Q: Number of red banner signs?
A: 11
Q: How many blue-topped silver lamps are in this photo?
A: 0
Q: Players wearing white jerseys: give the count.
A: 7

...

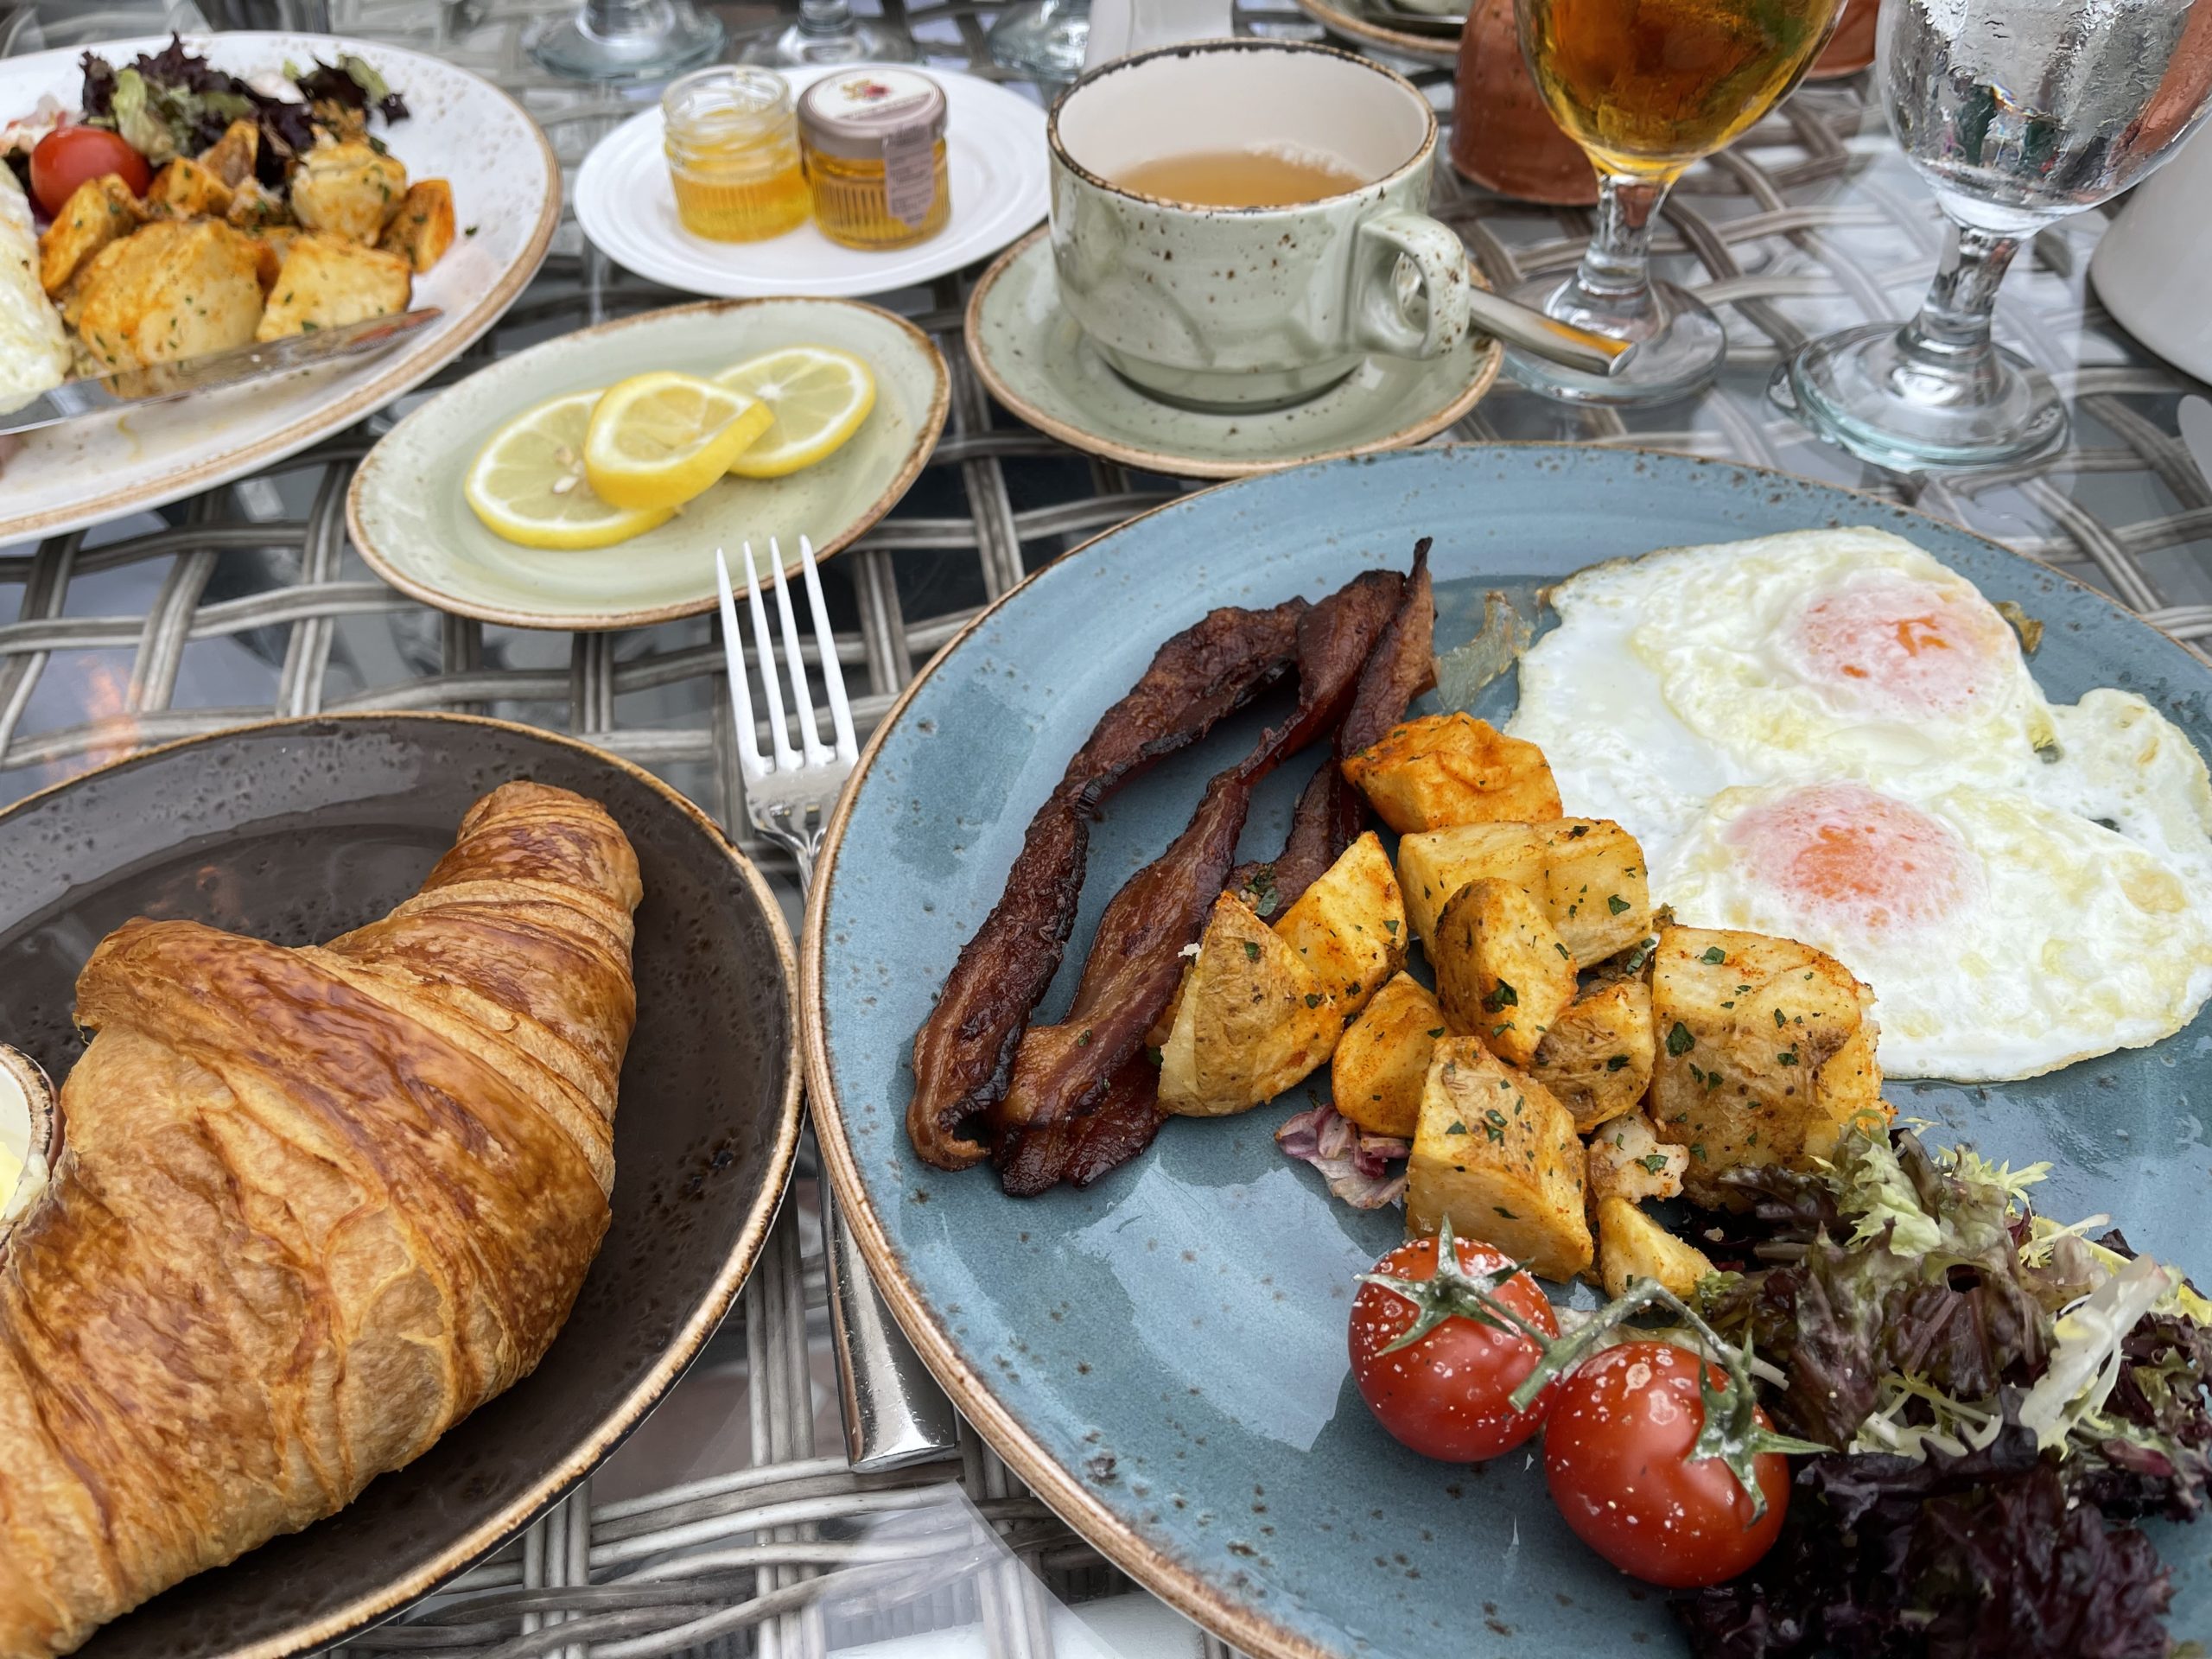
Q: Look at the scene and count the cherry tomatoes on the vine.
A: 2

WORK TO COMPLETE
Using the data above, return every line that contains the string "count".

FINAL ANSWER
Q: Players wearing white jerseys: give the count.
Q: Look at the scene and count the cherry tomatoes on the vine.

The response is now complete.